Work order:
Quote the records that follow in full and exactly; leave out the pictures.

Records shown:
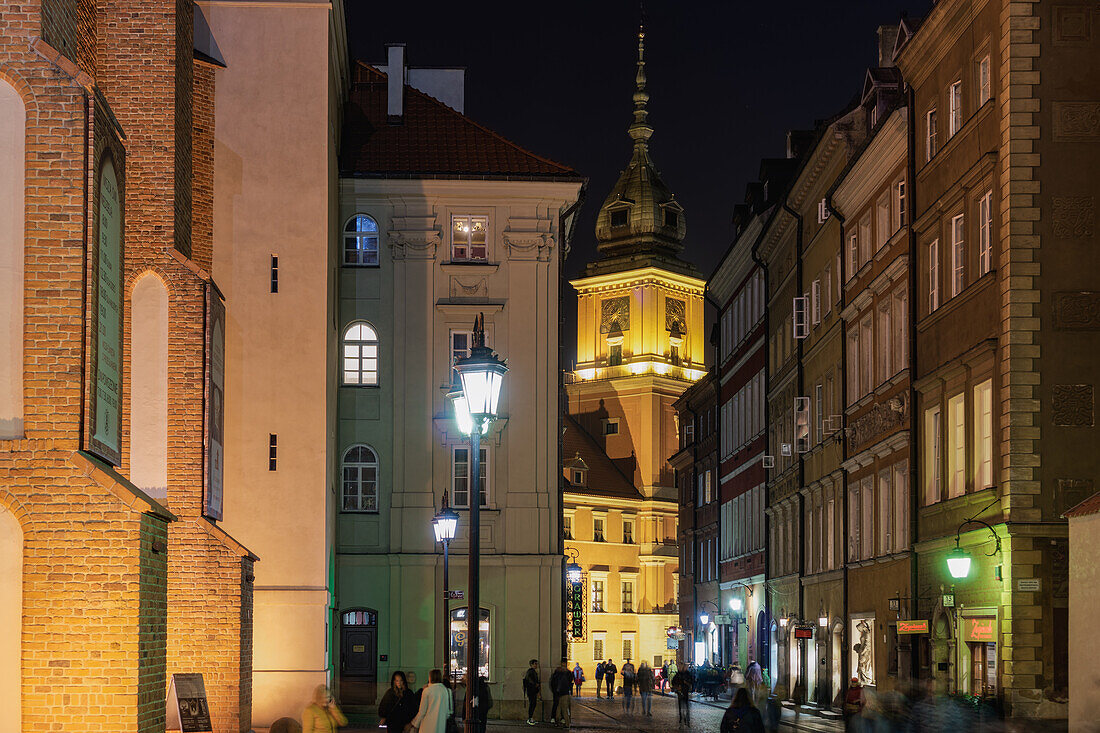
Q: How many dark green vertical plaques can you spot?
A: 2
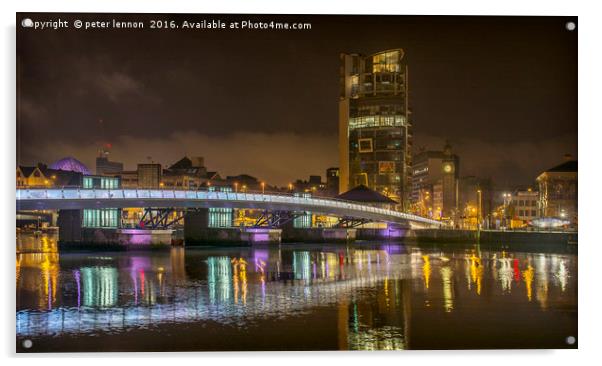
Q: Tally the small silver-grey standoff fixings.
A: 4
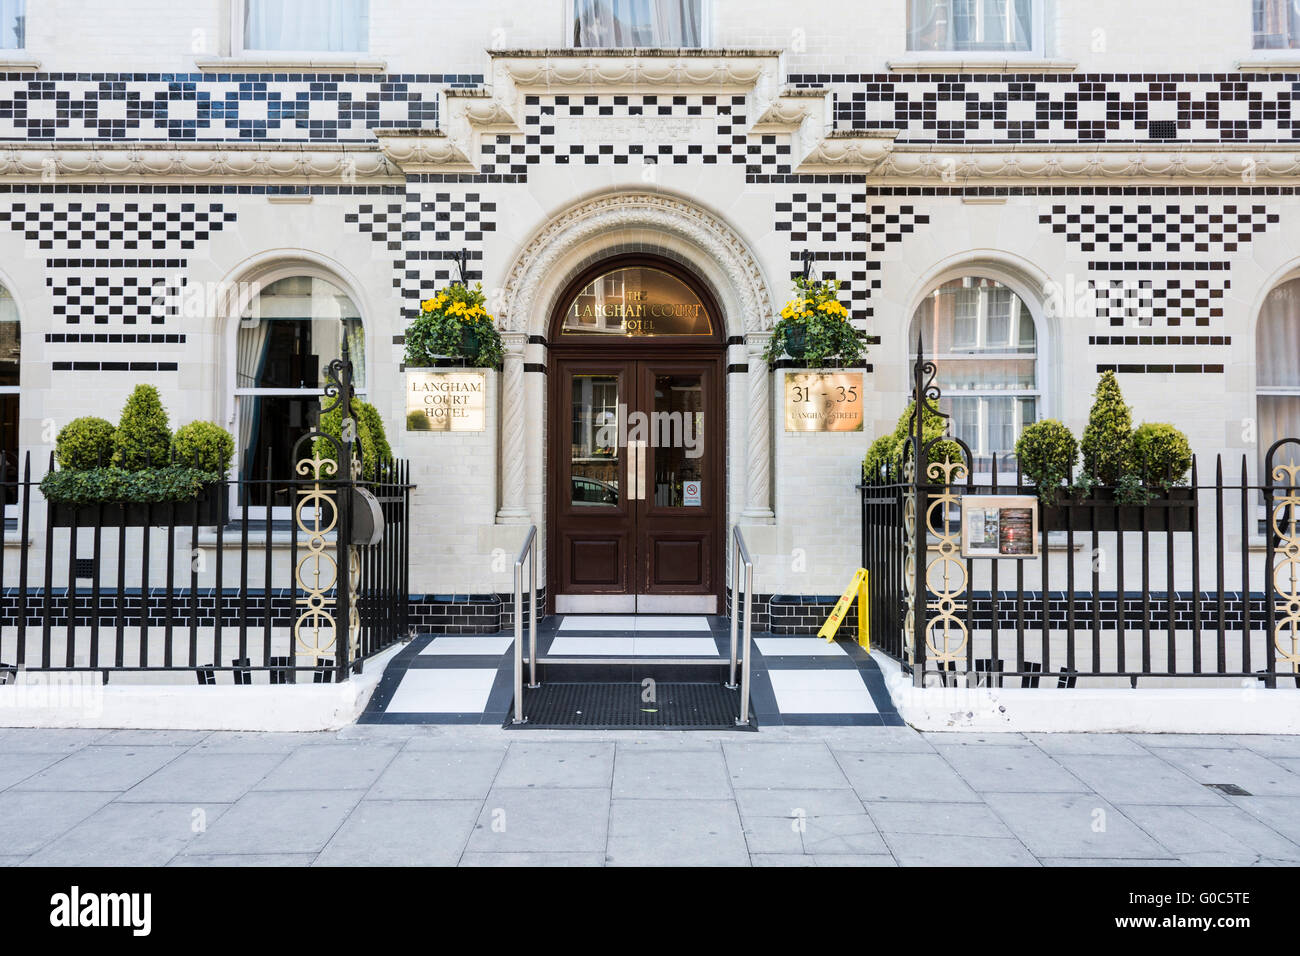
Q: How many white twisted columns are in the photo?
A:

Exercise answer:
Q: How many dark green vertical plaques can you spot?
A: 2
Q: Tally the small silver-grey standoff fixings.
A: 4
Q: How many white twisted columns are in the photo?
A:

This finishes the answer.